Slashdot Mirror


Hard Drive Capacity Confusion, Lucidly Explained

mrklin writes "James Wiebe of wiebetech.com has written a clear example of how hard drive capacity is calculated (PDF file) by hard drive manufacturers (base 10) and OS (base 2). He failed to name how the capacity should be described, though."

18 of 482 comments (clear)

  1. Link to text version of PDF file by Anonymous Coward · · Score: 1, Informative
  2. 6 pages?! by TwistedGreen · · Score: 5, Informative
    The 6 pages of the article, summarized in three lines:
    Hard drive manufacturers measure capacity in multiples of 1,000,000,000 (10^9) Bytes.
    Operating systems measure capacity in multiples of 1,073,741,824 (2^30) Bytes.
    Some people get confused because they both call it a gigabyte.
    I really don't think this is such a big deal. OSes are started to specify the proper GiB instead of GB, so there shouldn't be a problem anymore.
  3. Differences between drive sizes/companies by stfvon007 · · Score: 2, Informative

    Ive noticed that some companies tend to go a little over the hard drive specified size. Most notably with maxtor. My 160GB and 200GB hard drives are actually 163.9GB and 203.9GB. On the other hand Ive found that Western digital seems to have drives slightly smaller than their advertized capacity (59.8GB for a 60GB drive and 79.97GB for an 80GB drive)

    --
    All misspellings and grammatical errors in the above post are intentional and part of my artistic expression.
  4. Re:Does it matter anymore? by dtfinch · · Score: 4, Informative

    I'm a whiny nerd, and it doesn't matter much to me whether hard disk manufactures define sizes in multiples of base 10 or base 1010.

    But I want to know how each drive handles error correction. A sector isn't REALLY 100000000 bytes when stored on disk, but has extra information to help it detect and correct most small errors. Some manufacturer could skimp on the error correction to increase storage capacity or reduce cost, but the drive would likely crap out sooner than others on the market.

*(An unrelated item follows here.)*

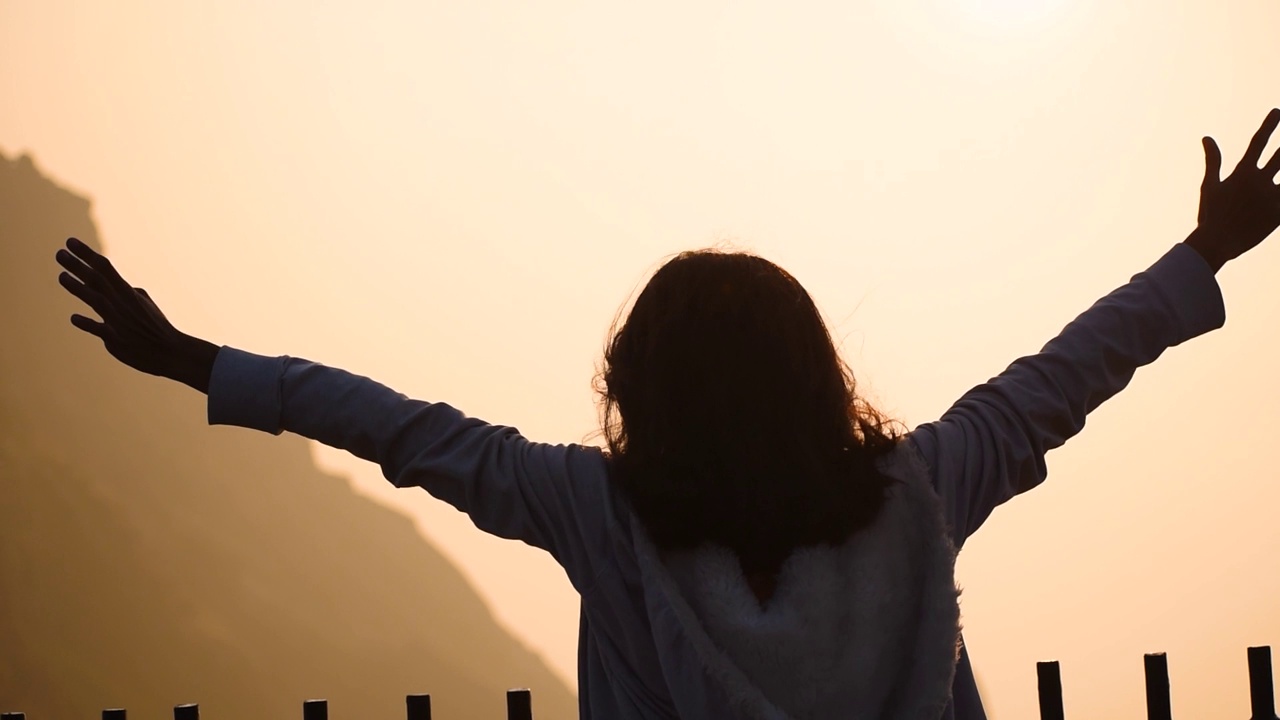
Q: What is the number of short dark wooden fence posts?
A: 9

  5. Re:Base 2 by den_erpel · · Score: 3, Informative

    hear hear!

    a CDR 650/700 Mb
    a DVD[+-]R: 4.7 salesman Gb
    = 4.7*1000*1000*1000/1024 = 4589843 kb (= 4.37 Gb)

    AFAIK base-10 is just plain cheating.

    --
    Genius doesn't work on an assembly line basis. You can't simply say, "Today I will be brilliant."
  6. Naming reference by dcollins · · Score: 2, Informative
    He failed to name how the capacity should be described, though.

    Well, he does say this:
    ...because 1024 (a true kilobyte) is definitely not equal to 1000.


    And this:
    The author has recently heard about a naming convention that will attempt to clarify these terms, including confusion on kilobytes, etc.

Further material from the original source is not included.